Und war er nicht doch der Mörder? Es gab da etwas, was ihm Gregg Aldrich bisher verheimlichte. Dessen war sich Moore sicher. Er erwartete nichts von Aldrich, was einem Geständnis gleichkäme, und dennoch fragte er sich bereits einen Tag nach der Anklageerhebung, ob nicht irgendeine Information, die Aldrich bisher zurückgehalten hatte, beim Prozess bekanntwerden und ihm einen Strich durch die Rechnung machen könnte.

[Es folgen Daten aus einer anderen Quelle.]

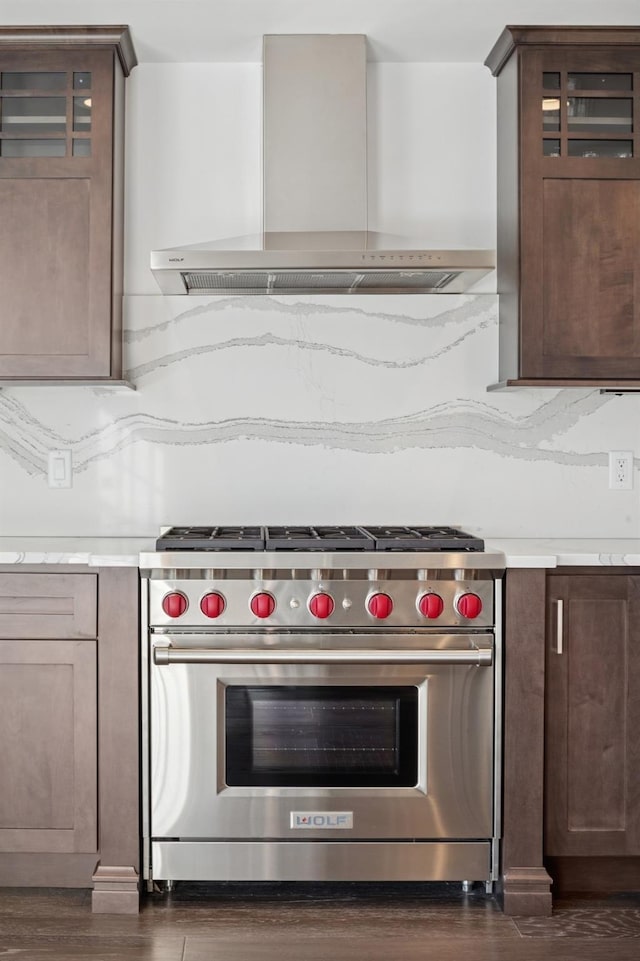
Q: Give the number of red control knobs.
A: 7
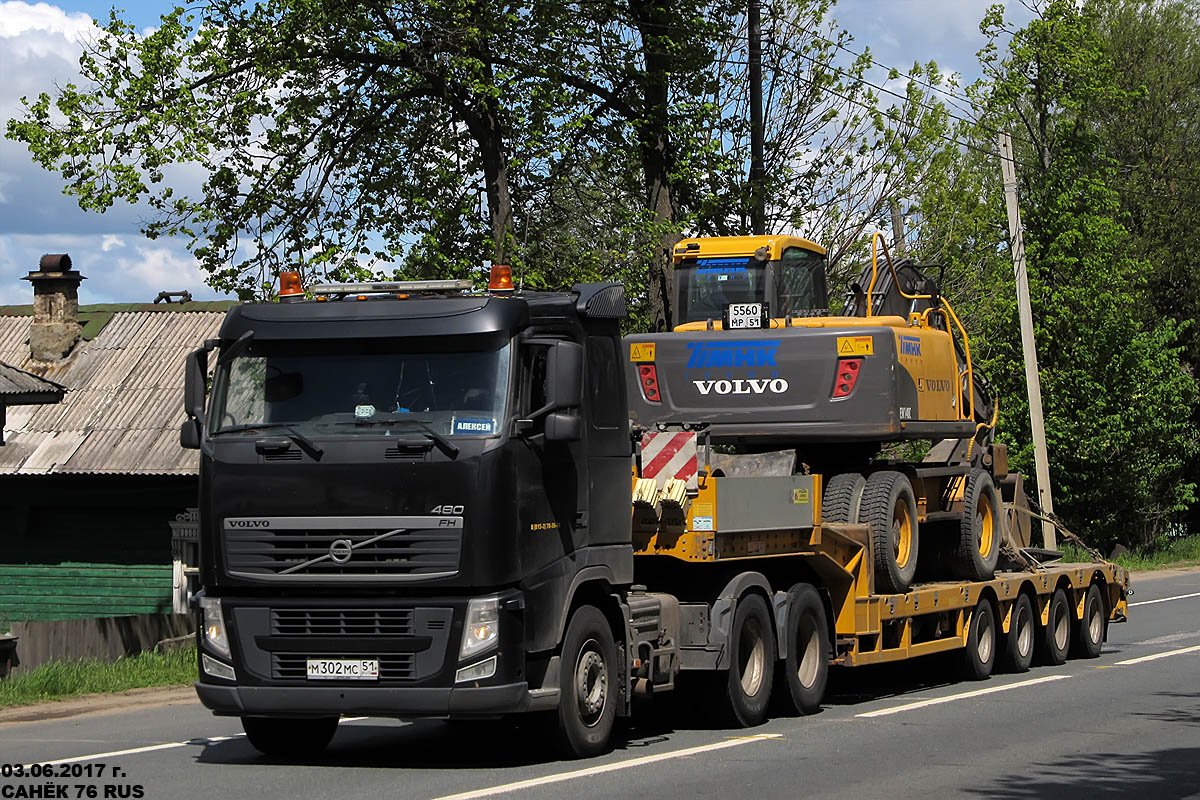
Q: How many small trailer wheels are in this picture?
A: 4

Moore blickte aus dem Seitenfenster. Es war ein hundsmiserabler Märztag, passend zur Stimmung im Wagen. Ben Smith, der seit fünfundzwanzig Jahren als Privatdetektiv und gelegentlich auch als Fahrer für ihn arbeitete, saß am Steuer. An seiner leicht geneigten Kopfhaltung konnte Moore erkennen, dass ihm kein Wort von dem entging, was zwischen ihm und Aldrich gesagt wurde. Bens ausgezeichnetes Gehör war für Moore von großem Vorteil, und er holte oft hinterher dessen Meinung ein, wenn er mit einem Mandanten Gespräche im Fond des Wagens geführt hatte.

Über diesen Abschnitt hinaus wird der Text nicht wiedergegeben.